Methods: Claims data from January 1, 2007, to December 31, 2017, were obtained from the Betriebskrankenkassen German Sickness Fund Database. Adults (> 18 years) with a confirmed SLE diagnosis between January 1, 2009, and December 31, 2014, (inclusion period) were included. The index date was calculated based on the first recorded SLE diagnosis during this period. Patients were propensity score-matched (1:3) to a comparator cohort without SLE by age, sex, and comorbidities (Charlson comorbidity index). Organ damage was identified using an algorithm developed based on conditions described in the Systemic Lupus International Collaborating Clinics/American College of Rheumatology Damage Index (SDI), using ICD-10-GM diagnostic codes, healthcare procedures, and/or treatments.

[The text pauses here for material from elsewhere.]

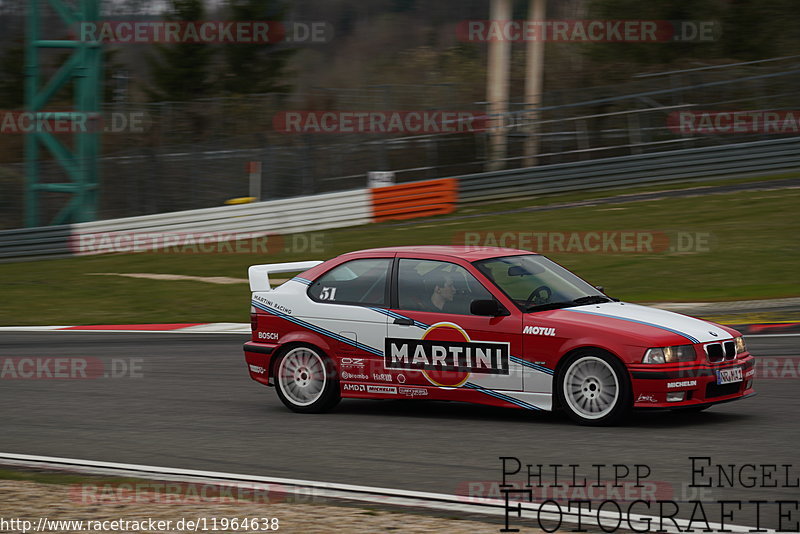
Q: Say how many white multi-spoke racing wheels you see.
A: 2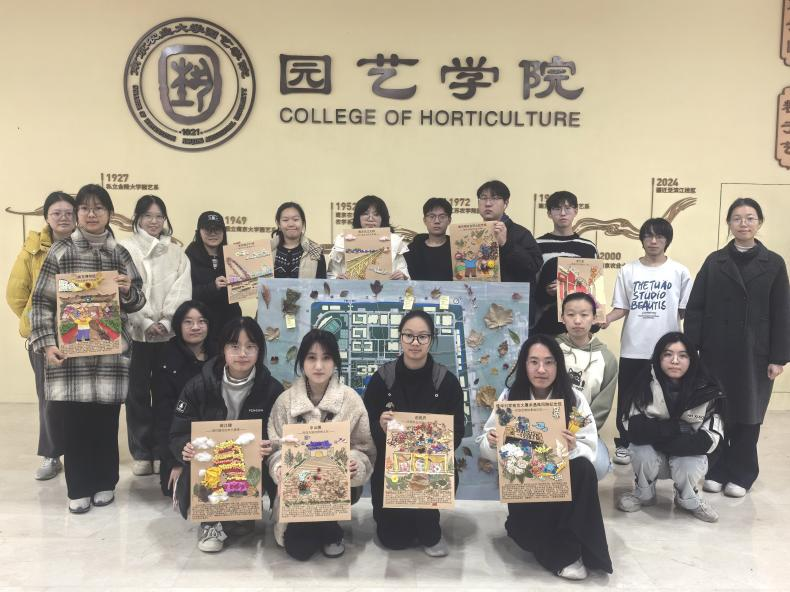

Results: 2121 patients with SLE and 6308 comparator patients were included (mean follow-up time: 6.4 years). Organ damage prevalence increased from 60.5% at baseline to 83.0% during 6 years of follow-up in all patients with SLE, while 17.0% of patients with SLE did not develop organ damage. Patients with newly confirmed SLE diagnosis without organ damage at baseline were nearly twice as likely to develop organ damage within 5 years versus the comparator cohort (52.0% vs. 27.0%). Total annual costs per patient-year for patients with SLE with organ damage were more than double those of patients with SLE without organ damage; both the number of inpatient admissions and length of stay were higher.
Conclusions: The application of a recently developed algorithm allowed us to use claims data to elucidate SLE organ damage, and its associated high clinical and economic burden, in a large, representative sample in Germany. To our knowledge, this is the first European analysis of its kind involving a broad cohort of patients with SLE treated in the routine care setting.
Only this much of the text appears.